Maybe another time, he would have said yes and shoo’d her out of the room, going back to his plotting and seething. He shouldn’t care, they should just be soldiers, numbers for him to manipulate at will. Perhaps he was getting sentimental in his age and his loneliness, but just like he recognized himself in each of them, he recognized others too. Old friends, comrades, seekers he hadn’t seen in millennia.
“Of course not,” He huffed, not bothering to pretend she couldn’t see through his misdirection. He had thought that at some point. “You all have designations, proper designations befitting seekers.”
The femme looked at him, disbelieving at first, then confused, her optics narrowing the way his own did when he refused to admit he didn’t know something.
“What is… a seeker?”
The question itself pained him somewhere deep in his spark. How long had it been since their fleets had fought under the Decepticon banner? Since Vos became a wasteland? Who else was there to teach these newsparks how to be seekers?
Well. He signed up for this. Starscream’s plans to kill Megatron could wait.
He’d told the Femme to gather the other clones in the barracks, while he went back to the captains quarters to think. Once again, he had failed spectacularly.
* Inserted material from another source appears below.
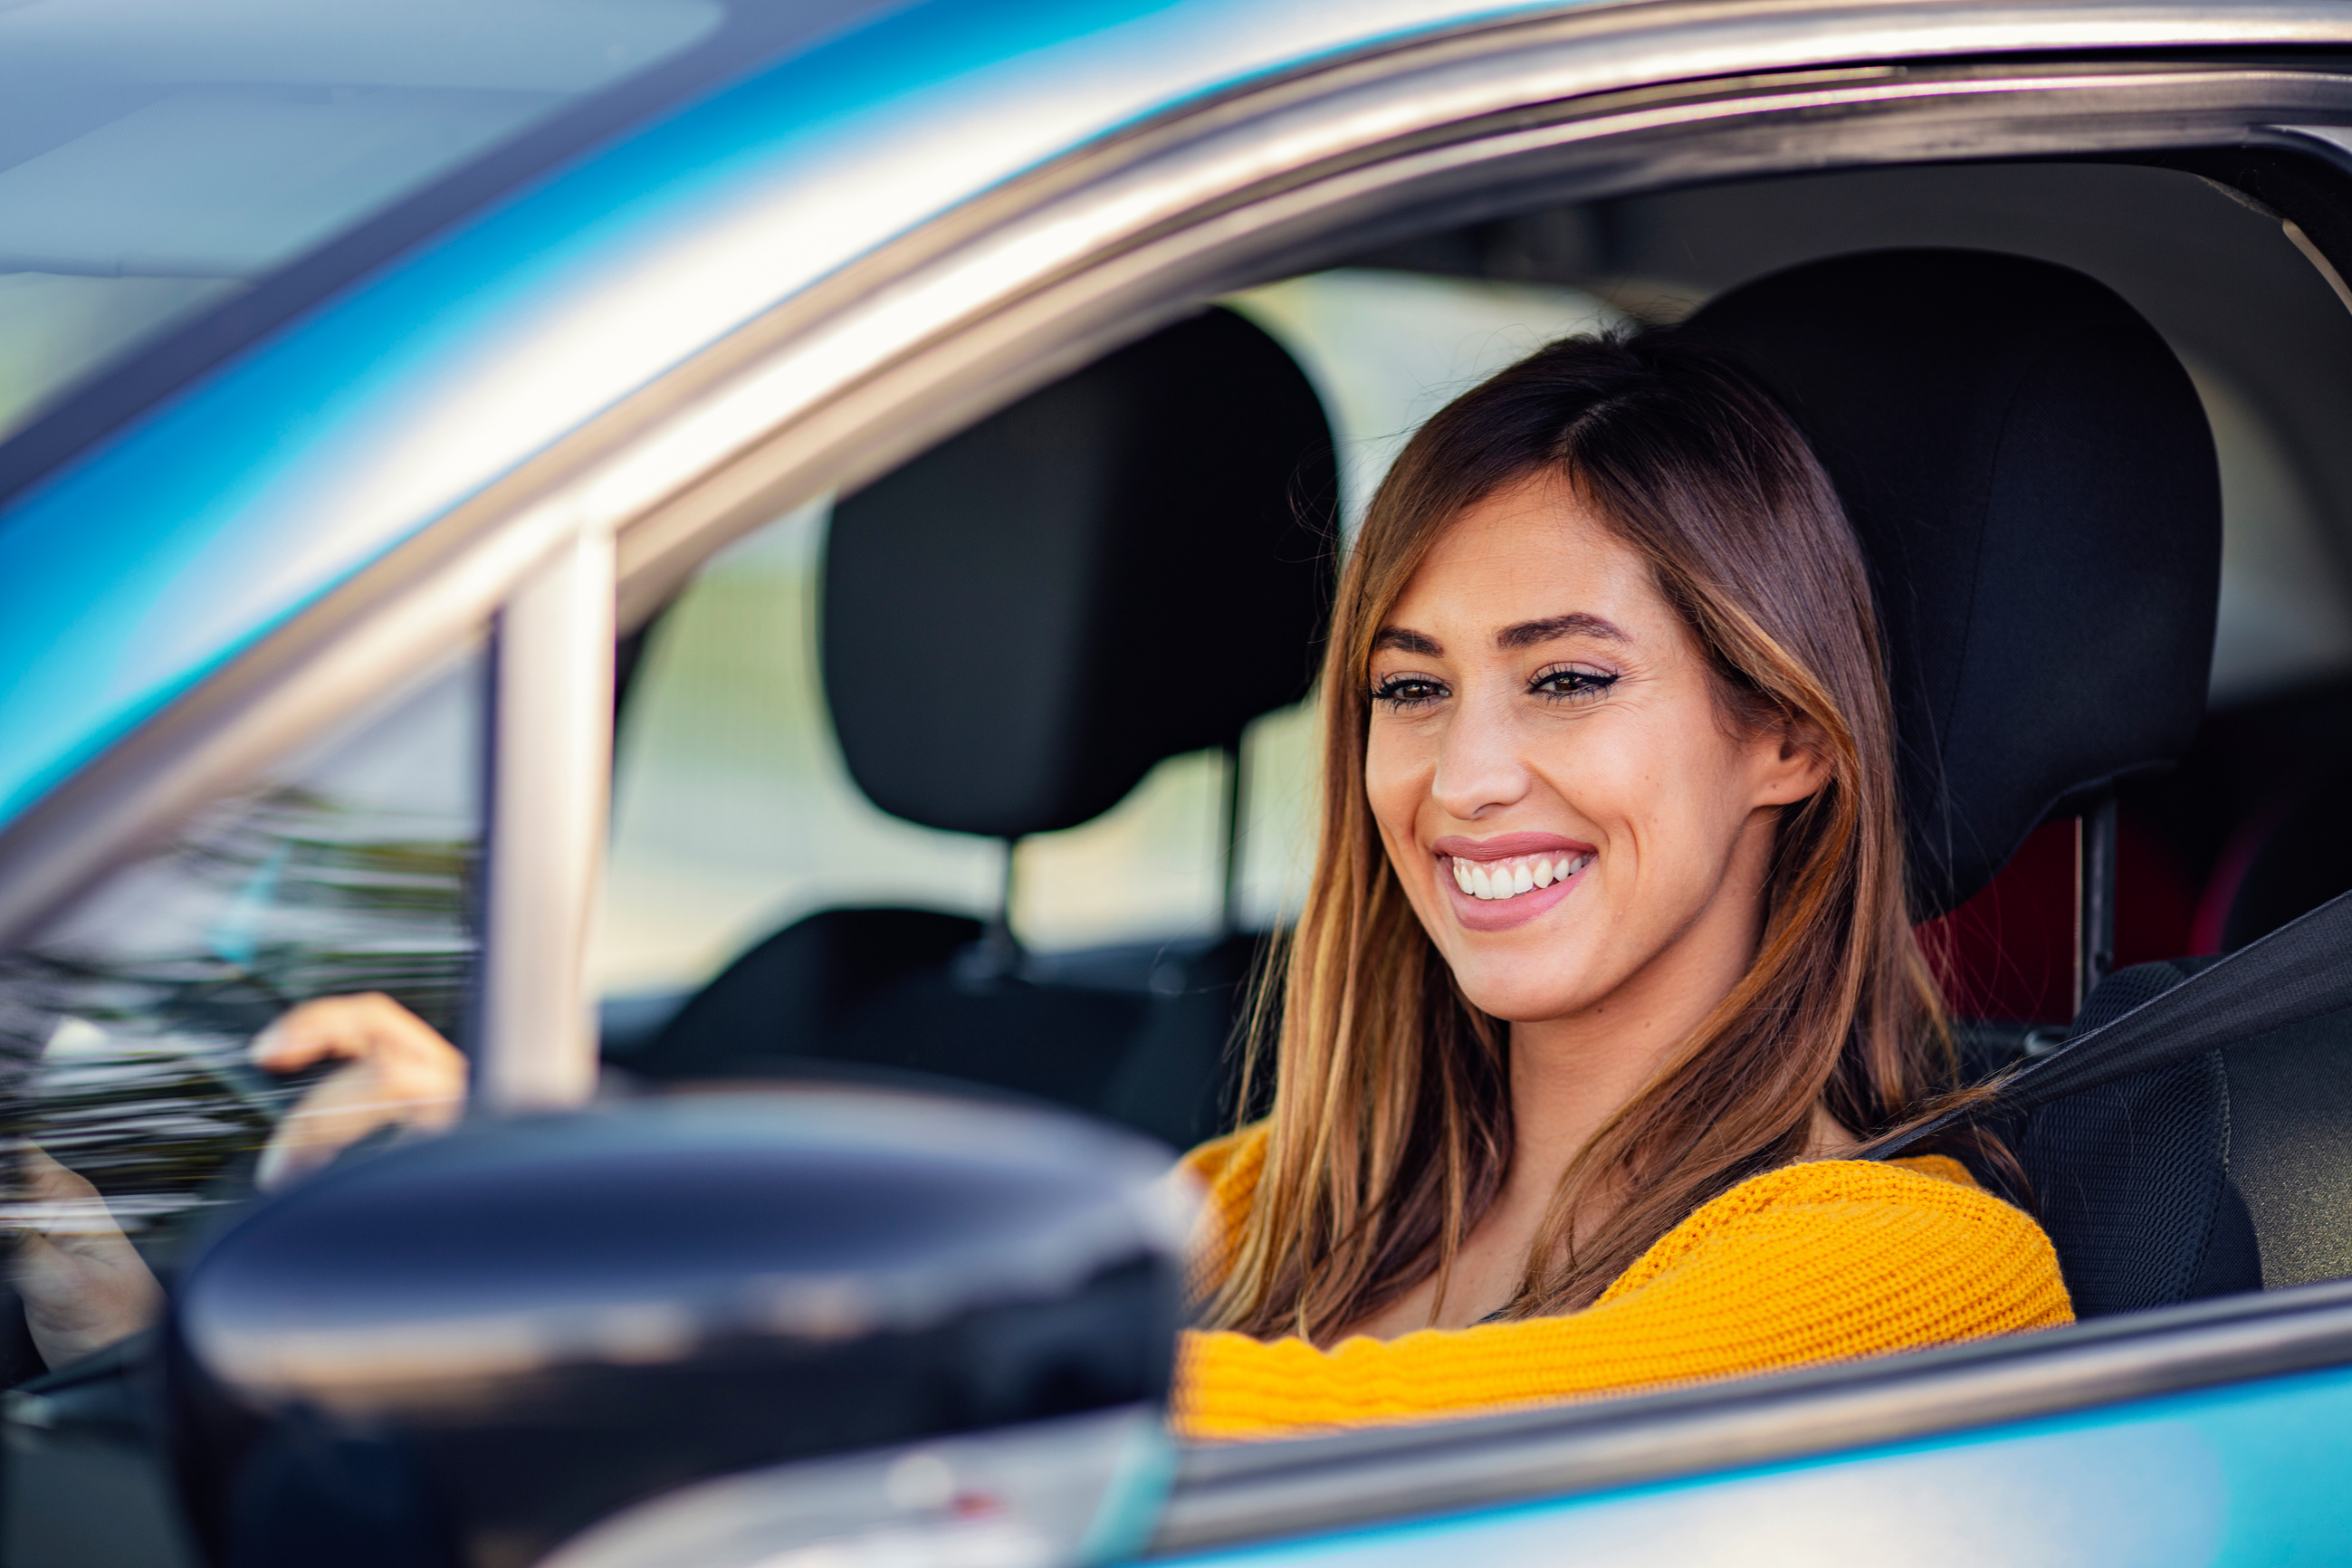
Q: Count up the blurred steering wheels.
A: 1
For once though, this failure had given him something almost better than what he would have had before.
A clone army was nice and all, would have done him wonders in taking down Megatron, he was sure of it, but these failed experiments were more than just copies. They weren’t just simpler versions of him. They had different wants, needs, schedules, cares… loves. It astounded him. He didn’t have a clone army in the end, he had seekers.
Functionally, the first seeker clutch in eons, since the fall of Vos. A Whole line of fresh bots who had no idea just how important they were or how to be. So that’s what Starscream would do. He would teach them how to be. Not just warriors, but real bots.
*
“#3133502,” He said, stepping up to the femme, “Your official designation, given to you by your commanding officer, Starscream, Air Commander of the Decepticon army, is Slipstream.”
“#3356223,” He continued with the next in line, “- Your official designation is Skywarp.”
“#2737681… Sunstorm.”
“#3350211… Thundercracker.”
“#2928102… Ramjet.”
“#2967105… Thrust.”
“#2943107… Dirge.”
He’ll have to rewrite the training schedules, find the time for learning battle strategy, body language, written language, seeker culture and biology, and (if he was hopeful) Cybertronian geography. The idea of introducing his clones, his seekers, to Cybertron proper is a pipe dream, but one he can’t help fantasizing about.
Looking at them now, squabbling and laughing and positively fluttering in excitement for their new designations, he thought that dream may not be as far off as it seems.